Symmetric Distributions

A distribution is symmetric if the relative frequency or probability of certain values are equal at equal distances from the point of symmetry. The point of symmetry for normal distributions is the mean (and at the same time median and mode!)

Have a look at following histogram:

This distribution meets all of the conditions of being symmetrical.

The most common symmetric distribution is the normal distribution, however, there are a number of other distributions that are symmetric. Here is a good article that looks into all sorts of symmetrical distributions. We'll focus on normal distributions (by far the most common group) here, and see how these can lose symmetry!

Skewness

Skewness is the degree of distortion or deviation from the symmetrical normal distribution. Skewness can be seen as a measure to calculate the lack of symmetry in the data distribution.

Skewness helps you identify extreme values in one of the tails. Symmetrical distribution has a skewness of 0.

Distributions can be positively or negatively skewed.

Positive Skewness

A distribution is positively skewed when the tail on the right side of the distribution is longer (also often called "fatter"). When there is positive skewness, the mean and median are bigger than the mode.

Negative Skewness

Distributions are negatively skewed when the tail on the left side of the distribution is longer or fatter than the tail on the right side. The mean and median are smaller than the mode.

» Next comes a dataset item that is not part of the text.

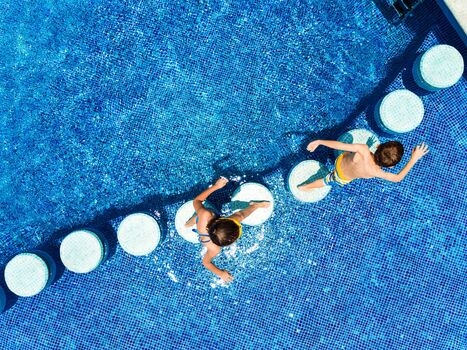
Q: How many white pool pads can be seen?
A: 9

This behavior is shown in the images below:

Skewness can have implications for data analysis and usage of certain models. The "normality assumption" seen before does not hold when data is skewed. When data is skewed, you'll need to transform the data first.

Measuring Skewness

For univariate data $Y_1, Y_2, ..., Y_n$ the formula for skewness is:

$$\dfrac{\dfrac{\displaystyle\sum^n_{i=1}(Y_i-Y)^3}{n}}{s^3}$$

where $Y$ is the mean, $s$ is the standard deviation, and $n$ is the number of data points. This formula for skewness is referred to as the Fisher-Pearson coefficient of skewness. There are also other ways to calculate skewness, yet this one is the one that is used most commonly.

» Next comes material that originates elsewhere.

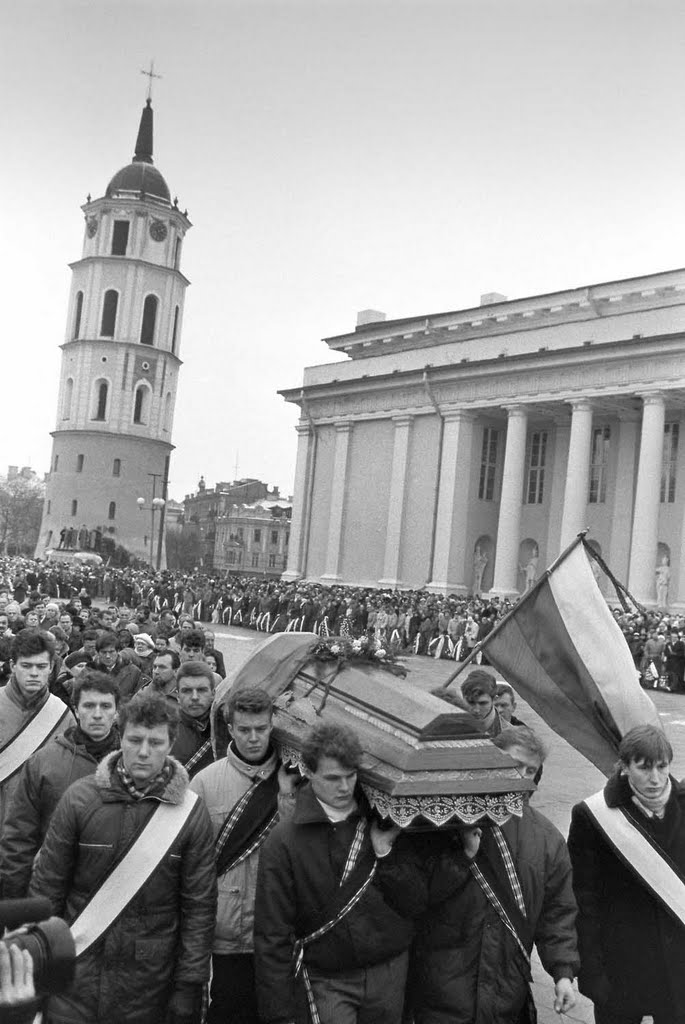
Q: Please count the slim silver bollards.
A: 0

Using this formula, when is data skewed?

The rule of thumb seems to be:

  • A skewness between -0.5 and 0.5 means that the data are pretty symmetrical
  • A skewness between -1 and -0.5 (negatively skewed) or between 0.5 and 1 (positively skewed) means that the data are moderately skewed.
  • A skewness smaller than -1 (negatively skewed) or bigger than 1 (positively skewed) means that the data are highly skewed.

Example

Imagine you have house values ranging from 200,000 USD to 1,500,000 USD with an average of 800,000 USD.

If the peak of the distribution is left of the average value, the house prices are positively skewed. This means that more than half of the houses were sold for less than the average value 800,000 USD, and that there are a limited number of houses that were sold for a much higher value than 800,000 USD, leading to a long tail in the higher price ranges.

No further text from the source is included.